The Poopó and Uru Uru lake basin is also an important host of rich local biodiversity. During the winter season, the lakes are home to the largest concentration of flamingos in the high Andean region of South America. Approximately 200 species of animals and plants have been recorded there, including rare endemic and migratory birds. 

But the health of these lakes is in critical condition. In just a few years, the water levels of Lake Poopó shrunk to alarming levels, before completely disappearing in 2015. Although Poopó is slowly recovering thanks to seasonal rains, it remains vulnerable in the dry season.

The serious environmental degradation of the lakes is the result of human activities that affect the quantity and quality of its waters, including the diversion of rivers, the climate crisis and mining activities.

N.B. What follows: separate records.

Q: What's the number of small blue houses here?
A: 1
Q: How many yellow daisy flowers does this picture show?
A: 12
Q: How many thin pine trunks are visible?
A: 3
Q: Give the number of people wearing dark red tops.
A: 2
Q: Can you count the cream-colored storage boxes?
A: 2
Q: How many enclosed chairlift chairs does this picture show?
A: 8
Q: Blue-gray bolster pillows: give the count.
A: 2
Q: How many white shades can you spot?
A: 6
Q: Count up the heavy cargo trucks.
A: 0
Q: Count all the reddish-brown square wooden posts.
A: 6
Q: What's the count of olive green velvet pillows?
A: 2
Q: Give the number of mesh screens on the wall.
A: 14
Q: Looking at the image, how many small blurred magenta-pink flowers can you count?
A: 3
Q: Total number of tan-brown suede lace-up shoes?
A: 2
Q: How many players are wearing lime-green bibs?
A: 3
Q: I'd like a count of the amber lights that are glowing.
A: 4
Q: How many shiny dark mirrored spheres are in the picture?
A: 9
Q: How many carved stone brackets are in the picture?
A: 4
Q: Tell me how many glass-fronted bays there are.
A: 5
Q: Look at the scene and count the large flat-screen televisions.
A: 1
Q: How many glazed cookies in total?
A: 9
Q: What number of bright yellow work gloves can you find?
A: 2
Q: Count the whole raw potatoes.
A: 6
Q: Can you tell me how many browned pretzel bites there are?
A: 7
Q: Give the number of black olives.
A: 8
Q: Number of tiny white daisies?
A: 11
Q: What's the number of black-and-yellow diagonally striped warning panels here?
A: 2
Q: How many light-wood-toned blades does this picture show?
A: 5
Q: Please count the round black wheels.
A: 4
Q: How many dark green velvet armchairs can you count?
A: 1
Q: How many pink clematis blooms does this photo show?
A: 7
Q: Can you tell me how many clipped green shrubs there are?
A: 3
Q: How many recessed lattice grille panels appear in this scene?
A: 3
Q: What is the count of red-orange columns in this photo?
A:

Damages to these ecosystems put at risk the life systems that depend on them, including the subsistence of Aymara and Quechua communities, and the Uru Murato, one of Bolivia’s oldest native nations. The Uru Murato people were fishermen, but due to the contamination and reduction of the waters, they have been forced to migrate to work in the salt mines.

 

What AIDA is doing: 

  • Identifying and building legal strategies, hand-in-hand with indigenous communities and local organizations, for the recovery of the Poopó and Uru Uru lakes.
  • Supporting affected communities and their organizations in order to guarantee their rights within the framework of national and international legal systems.
  • Making visible the damages that mining is causing to the lakes and the communities that depend on them, with particular emphasis on the situation of women.
  • Highlighting the international environmental and human rights obligations that the government has to preserve these and other high Andean lakes.

Partners:

RENAMATCENDAColectivo CASA
Indigenous woman of the Bolivian highlands
Photo: T'uru Project/Película "Madre Agua: Tras el Rastro del Lago Poopó"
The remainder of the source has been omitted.